244 S.W. 822, 92 Tex. Crim. 501, 1922 Tex. Crim. App. LEXIS 537
CourtCourt of Criminal Appeals of Texas
DecidedNovember 1, 1922
DocketNo. 7065.
StatusPublished
Cited by20 cases

This text of 244 S.W. 822 (Ex Parte Humphrey) is published on Counsel Stack Legal Research, covering Court of Criminal Appeals of Texas primary law. Counsel Stack provides free access to over 12 million legal documents including statutes, case law, regulations, and constitutions.

Bluebook
Ex Parte Humphrey, 244 S.W. 822, 92 Tex. Crim. 501, 1922 Tex. Crim. App. LEXIS 537 (Tex. 1922).

Opinion

*503 MORROW, Presiding Judge.

— Relator is charged with the violation of Section 8, Chapter 130, Acts of the Thirty-sixth Legislature, which reads thus:

“All articles of food stuff, feed or other commodity which are sold in packages shall in all instances contain the net weight of the produce or commodity other than drugs so sold in such packages or containers, and shall not include the weight of the package or container. No person shall sell or offer for sale food, feed or other commodity in package form unless the quantity of the contents be plainly and conspicuously marked on the outside of the package or container giving the weight, measure or numerical count of the contents thereof. Provided, however, that reasonable variations may be permitted and tolerances and exemptions alloived under such rules and regulatwns as may be made from time to time by the Commissioner of Markets and Warehouses. Anyone selling any article or commodity in violation of this Section shall be guilty of a misdemeanor, and upon conviction shall be fined in any sum not less than $25, nor more than Two Hundred Dollars, ($200), and each and every package so sold shall constitute a separate offense. An offense defined in this Section shall apply to all parties selling same within this State, and to parties ontside of this State that sell merchandise in violation of this Act within this State. No penalty, fine, imprisonment or confiscation shall be enforced against any person for the violation of the provisions of this section as to stocks of goods now on hand, but shall apply to all new stocks purchased after the taking effect of this Act.”
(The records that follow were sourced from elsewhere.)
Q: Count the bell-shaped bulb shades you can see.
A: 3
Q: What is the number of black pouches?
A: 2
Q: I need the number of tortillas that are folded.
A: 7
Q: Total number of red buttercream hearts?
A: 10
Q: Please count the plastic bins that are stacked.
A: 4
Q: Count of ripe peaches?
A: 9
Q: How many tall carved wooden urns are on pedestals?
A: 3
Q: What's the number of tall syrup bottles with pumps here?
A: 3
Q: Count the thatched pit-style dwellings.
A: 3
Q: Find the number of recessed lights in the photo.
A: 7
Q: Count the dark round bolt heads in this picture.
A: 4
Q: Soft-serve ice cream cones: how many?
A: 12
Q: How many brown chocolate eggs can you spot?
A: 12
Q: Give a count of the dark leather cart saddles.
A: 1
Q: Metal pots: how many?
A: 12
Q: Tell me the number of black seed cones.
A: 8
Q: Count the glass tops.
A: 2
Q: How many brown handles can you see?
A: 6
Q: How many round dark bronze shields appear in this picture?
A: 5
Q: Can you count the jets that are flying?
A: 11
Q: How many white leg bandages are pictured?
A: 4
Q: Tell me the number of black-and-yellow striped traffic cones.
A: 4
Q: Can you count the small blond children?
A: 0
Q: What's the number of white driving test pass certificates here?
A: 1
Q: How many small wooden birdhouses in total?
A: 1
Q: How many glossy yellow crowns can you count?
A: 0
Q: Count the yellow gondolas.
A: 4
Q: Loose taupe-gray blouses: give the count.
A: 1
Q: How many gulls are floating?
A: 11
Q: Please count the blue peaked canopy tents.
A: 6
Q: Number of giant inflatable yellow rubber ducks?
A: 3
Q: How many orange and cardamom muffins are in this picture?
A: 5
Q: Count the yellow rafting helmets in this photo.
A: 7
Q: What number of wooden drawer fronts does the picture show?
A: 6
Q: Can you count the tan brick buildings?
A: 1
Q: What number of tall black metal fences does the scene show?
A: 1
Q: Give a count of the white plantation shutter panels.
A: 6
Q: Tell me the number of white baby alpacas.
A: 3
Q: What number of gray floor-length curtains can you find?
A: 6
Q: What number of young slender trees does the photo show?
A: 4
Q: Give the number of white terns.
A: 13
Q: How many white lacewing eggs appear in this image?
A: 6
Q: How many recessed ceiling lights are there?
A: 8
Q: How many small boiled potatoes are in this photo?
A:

The averment in the complaint charges that the relator:

“ ... did then and there unlawfully sell and deliver and cause to be sold and delivered to Paul B. Sorenson one certain sack of flour weighing Forty-seven pounds, 13 ounces, which said sack of flour ivas of less weight, and in violation of the standard weight and measure law passed by the Thirty-sixth Legislature of the State of Texas, in March, 1919, fixing the true standard weight of said sack of flour at forty-eight pounds net per sack; thereby absolutely prohibiting the sale of such sack of flour so sold the said Paul B. Sorenson by said defendant, . . . and the Commissioner of Weights and Measures on said date allowed no tolerance on flour for shrinkage, against the peace and dignity of the State of Texas.”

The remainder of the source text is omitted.